Please find every line in the records below that contains the word "many", and copy it.

*** Opening Excerpted records ***

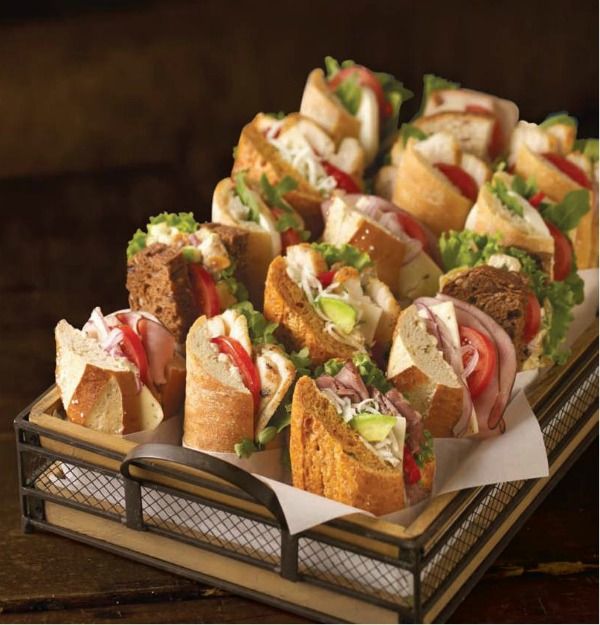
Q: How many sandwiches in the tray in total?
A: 15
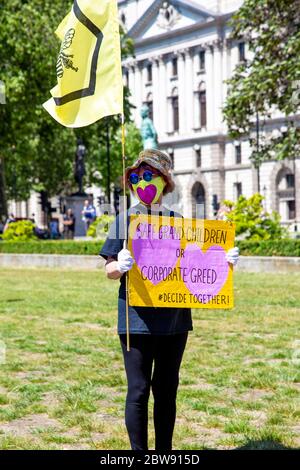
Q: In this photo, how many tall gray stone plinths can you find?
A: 1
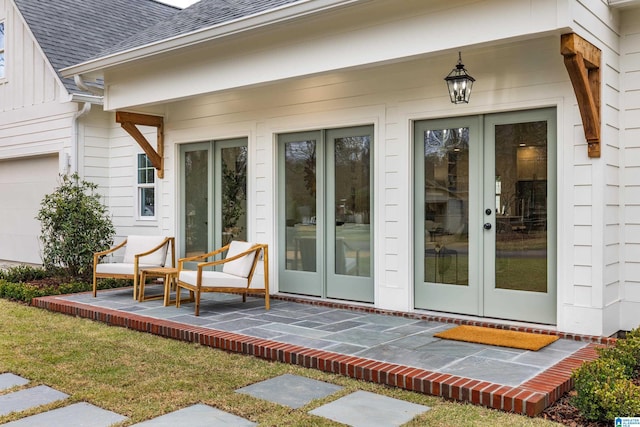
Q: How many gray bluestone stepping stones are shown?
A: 6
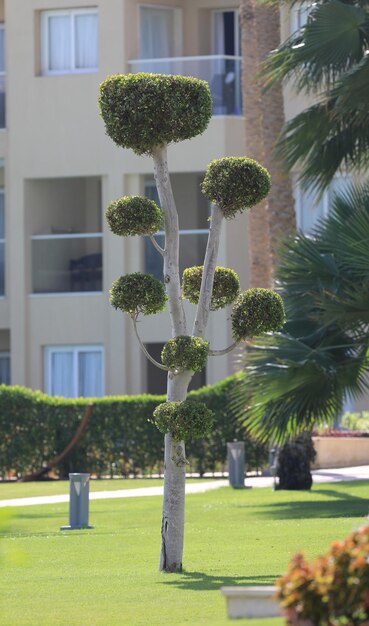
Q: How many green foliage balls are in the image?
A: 8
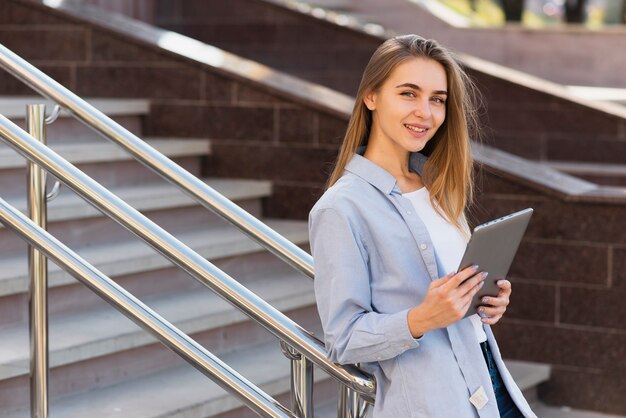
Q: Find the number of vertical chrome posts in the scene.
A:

*** Closing Excerpted records ***

_Solution_
Q: How many sandwiches in the tray in total?
Q: In this photo, how many tall gray stone plinths can you find?
Q: How many gray bluestone stepping stones are shown?
Q: How many green foliage balls are in the image?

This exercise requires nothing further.